Julia Onken, 07.08.2018
Um den Hundstagen doch noch etwas Positives abzugewinnen, habe ich sie in Lesetage umbenannt. Wenn das Thermometer steigt, verlasse ich mein Arbeitszimmer und schlage mich mit einer spannenden Lektüre in die Büsche. So auch in diesem Sommer. Aus dem Bücherstapel meines Mannes schnappte ich kurzerhand das Buch Eiszeit von Gabriele Krone-Schmalz, der Titel versprach literarische Abkühlung. Doch weit gefehlt. Mit dieser Lektüre landete ich im hochexplosiven Thema: Wie Russland dämonisiert wird und warum das so gefährlich ist. Von gemächlichem Lesevergnügen keine Spur. Nicht nur die Temperaturen stiegen immer höher, sondern gleichermassen die hitzigen Diskussionen. Und dabei wurde mir bewusst, wie wenig ich weiss.

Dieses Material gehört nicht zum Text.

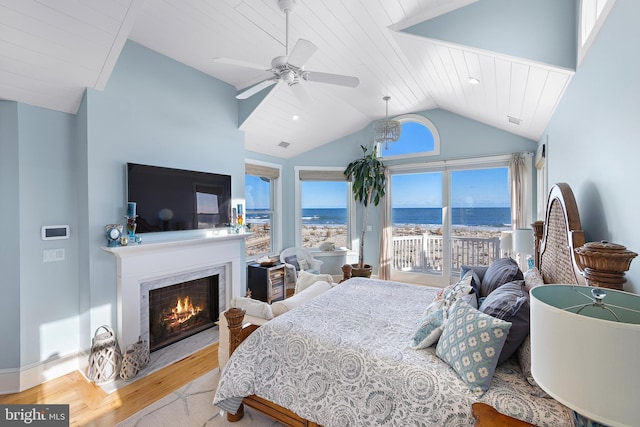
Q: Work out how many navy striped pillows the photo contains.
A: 2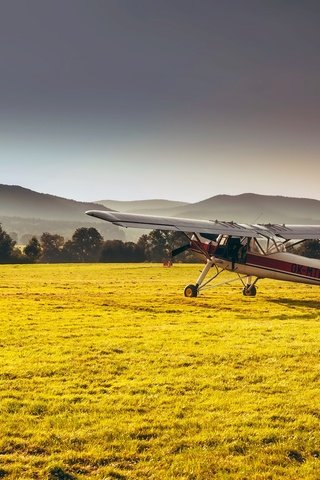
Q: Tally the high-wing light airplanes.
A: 1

Eines aber habe ich begriffen, dass ich bis jetzt unreflektiert den Medienberichten blind folgte, die in der Regel von der unterschwelligen Botschaft untermalt sind: Der böse Russe lauert überall. Es gibt die „Guten“, das sind wir im Westen und es gibt die „Bösen“, das sind die andern. Obwohl ich diese Schwarz-Weiss-Einteilung im zwischenmenschlichen Bereich längst als völlig unbrauchbare Bewertungen erkannt habe und möglichst versuche, sie zu vermeiden, lauert stets diese Falle.
Das Buch von Frau Krone-Schmalz hat meine Sichtweise verändert. Ein Satz, der wie eine Melodie nicht mehr aus dem Kopf getilgt werden kann, lautet: „Wenn Russland dopt, warum gewinnen dann die anderen?“ Sie empfiehlt im letzten Kapitel „Selber denken“ und zitiert Frank Nägele: „Ein Grundsatz des gesunden Menschenverstandes lautet: „Glaube nichts, aber halte alles für möglich. Dazu ist es wichtig, Dinge in ihrer Tiefe zu verstehen, bevor man über sie urteilt...“ Es gibt also noch viel zu tun.